En revanche, parmi les immeubles institutionnels en lice, la Ville a proclamé la finesse de réalisation du Laboratoire d'expertise en pathologie animale du MAPAQ. Il est situé au 2650, rue Einstein. Un bâtiment «pourtant discret» dans le Parc technologique du Québec. Comme quoi les grandes oeuvres ne sont pas toujours ostentatoires.

Elle se félicite de «l'audacieuse intervention qui a eu l'heur de rectifier l'aspect du garage mécanique agrandi Marius Garon du 10 885, boulevard de l'Ormière.

«Bien qu'il s'agisse d'un garage et d'un entrepôt, fonctions souvent repliées vers l'intérieur, le bâtiment propose de grandes ouvertures qui donnent lieu à une perméabilité entre l'intérieur et l'extérieur», a rendu compte, lors de la cérémonie, Mireille Plamondon du service des communications de la Ville. Tandis que l'agencement habile des matériaux, les brillantes oppositions des vides et des pleins en modulations rythmées soulignent son nouveau port contemporain.

Habitations

Ensuite, on a jugé très réussie la transformation d'une maison qui, autrement, aurait été captive d'une mode surannée. Située au 751, rue Seigneuriale, elle s'annexe plus volontiers désormais au paysage forestier qui l'investit.

Par ailleurs, une petite maison d'ouvrier, de style Second Empire, au 621, avenue des Oblats, «parle» de sauvegarde du patrimoine bâti. On a remplacé la tôle latérale et la brique de façade par des clins en fibrociment. Outre de charmants détails de finition et de nouvelles fenêtres en bois qui reprennent le langage du temps jadis.

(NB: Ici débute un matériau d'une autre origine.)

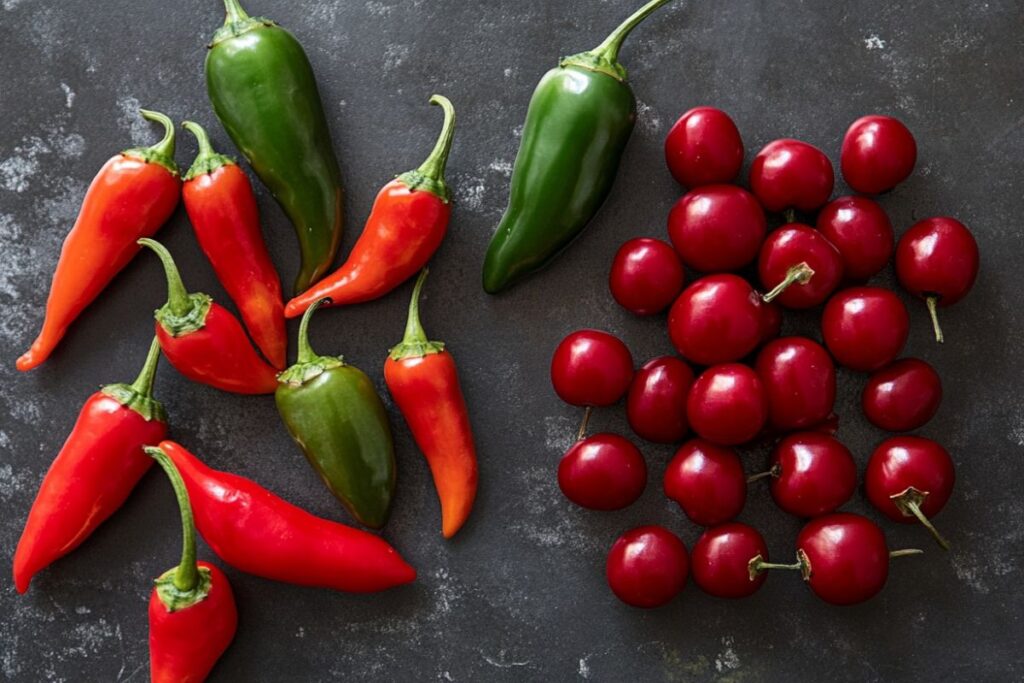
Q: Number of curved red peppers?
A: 8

D'un autre côté, au 1349, rue Barrin, côté avenue Marguerite-Bourgeois Nord, un cottage d'esprit vernaculaire industriel a été agrandi par l'arrière. Le jury se réjouit «d'une juxtaposition réussie entre le traditionnel et le contemporain».

Puis, une maison neuve représentative d'une architecture toute contemporaine qui sied bien au Québec. Elle est située au 2430, rue des Bois-Brûlés, arrondissement des Rivières.

Enfin, la Ville de Québec, de concert avec l'Institut de réadaptation en déficience physique de la capitale, crée cette année la catégorie Accessibilité universelle pour honorer l'architecte, l'entrepreneur ou le particulier qui aura composé un environnement stratégique favorisant l'accès sans encombre à son immeuble aux personnes souffrant d'incapacités motrices, visuelles et auditives.

L'immeuble d'habitations Les Jardins de Vérone, au 9200, de la rue de Vérone, a été lauréat. Le groupe Beaudet et Saucier de même qu'Ardam Consultants en architecture auront aménagé une pente faible sans marche à gravir entre la rue et la porte,des repères tactiles et des couleurs contrastantes pour définir mieux le passage.